About this task: The entries below must be retyped exactly. Pictures are to be omitted.

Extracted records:
--------------------------------

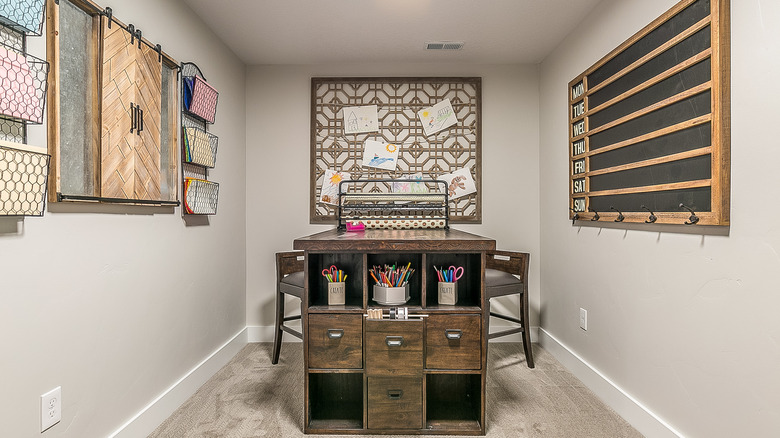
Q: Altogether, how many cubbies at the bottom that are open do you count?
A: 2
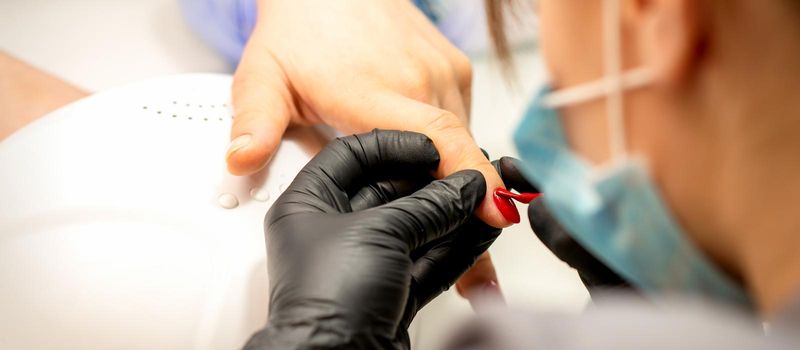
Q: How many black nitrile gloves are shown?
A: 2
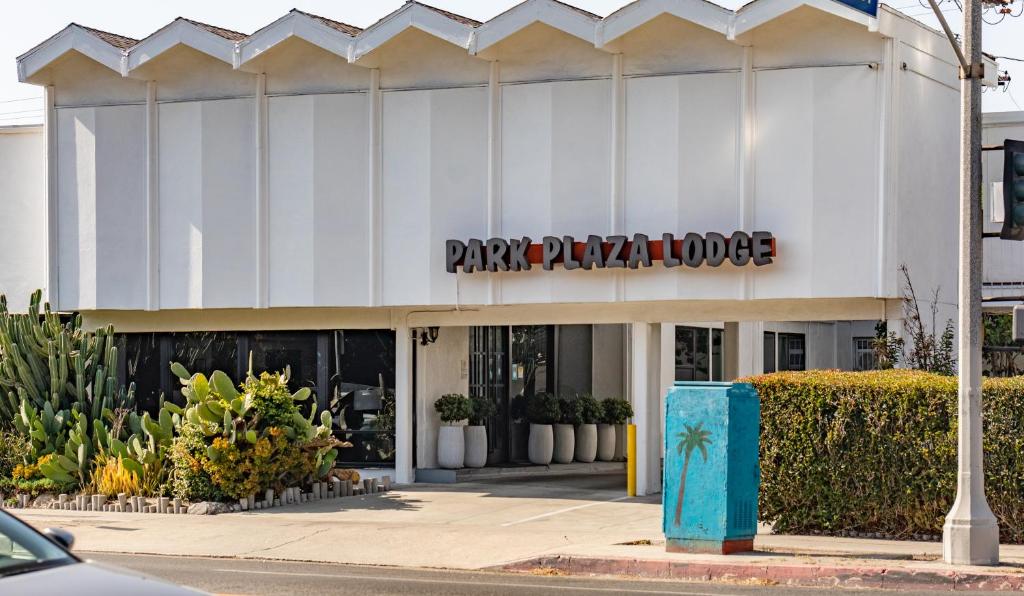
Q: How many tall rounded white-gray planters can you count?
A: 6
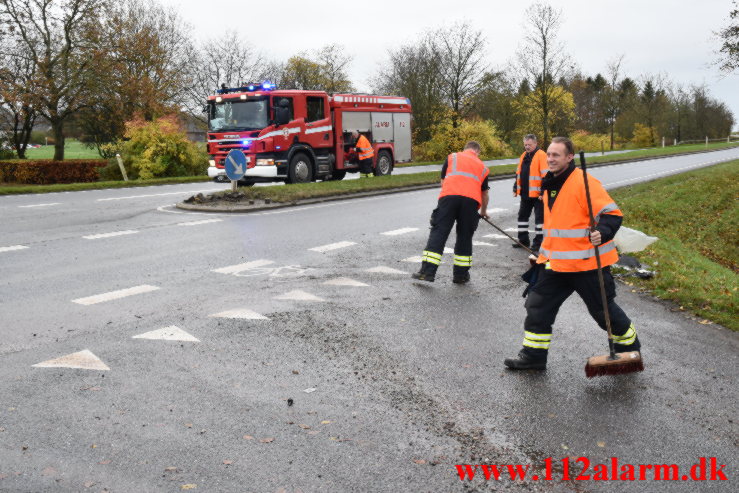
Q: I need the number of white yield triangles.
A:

--------------------------------

Exercise response:
Q: Altogether, how many cubbies at the bottom that are open do you count?
A: 2
Q: How many black nitrile gloves are shown?
A: 2
Q: How many tall rounded white-gray planters can you count?
A: 6
Q: I need the number of white yield triangles.
A:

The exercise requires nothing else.